▸ How to complete this task
Each line in the entries that has the word "count" has to be copied.

▸ The input
○ ○ ○ ○

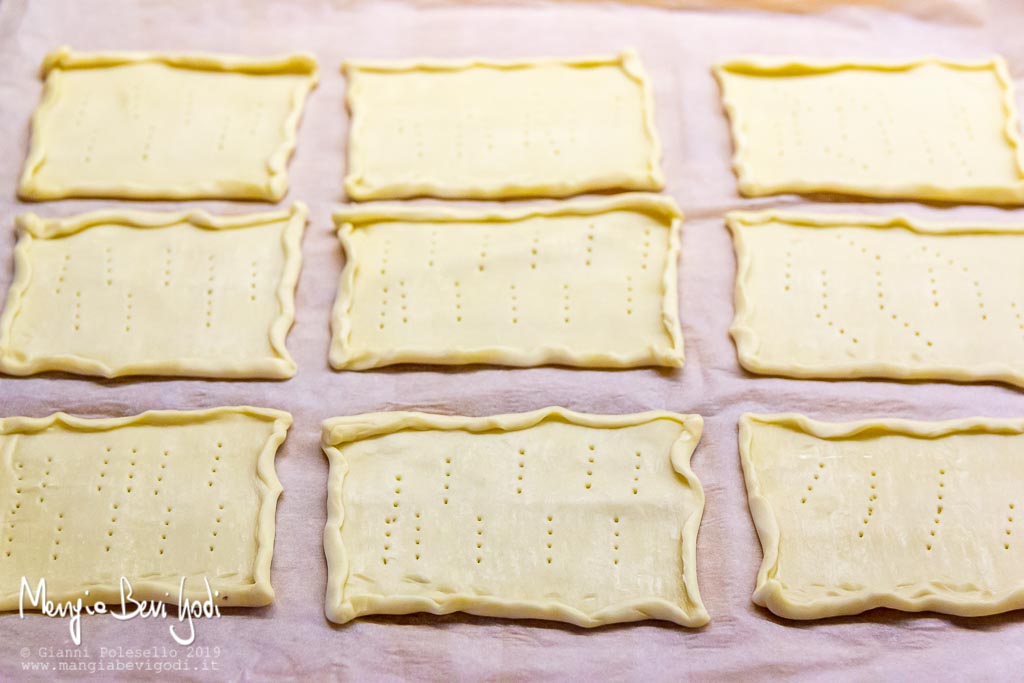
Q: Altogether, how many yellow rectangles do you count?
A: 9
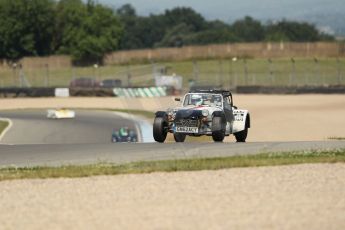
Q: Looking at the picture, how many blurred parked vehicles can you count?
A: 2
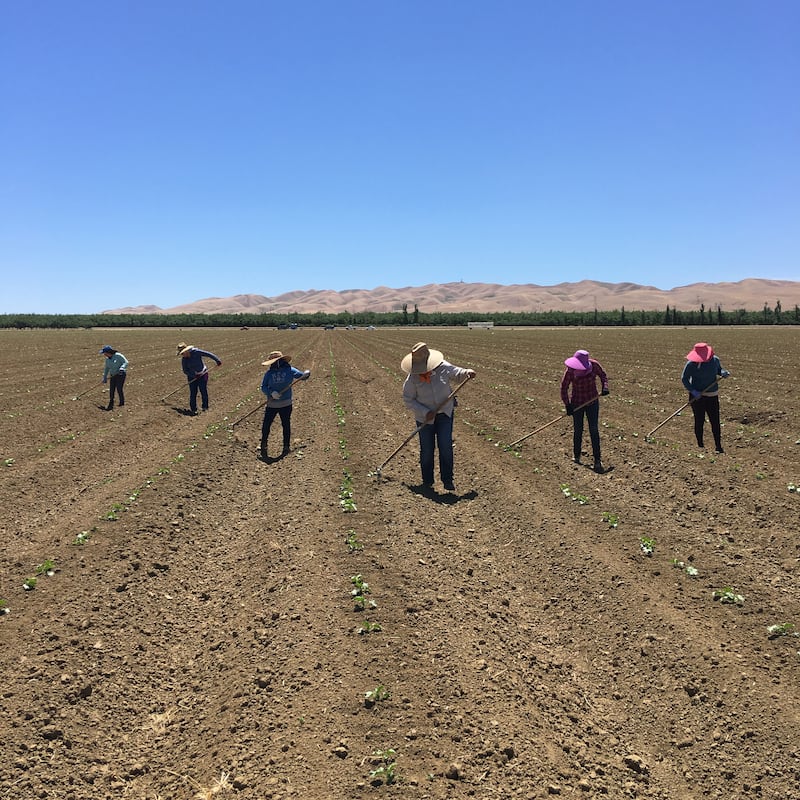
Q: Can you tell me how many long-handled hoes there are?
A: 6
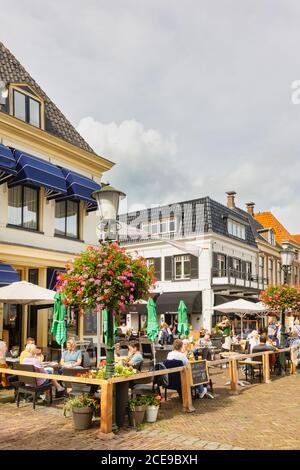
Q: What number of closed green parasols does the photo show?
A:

○ ○ ○ ○

▸ Expected answer
Q: Altogether, how many yellow rectangles do you count?
Q: Looking at the picture, how many blurred parked vehicles can you count?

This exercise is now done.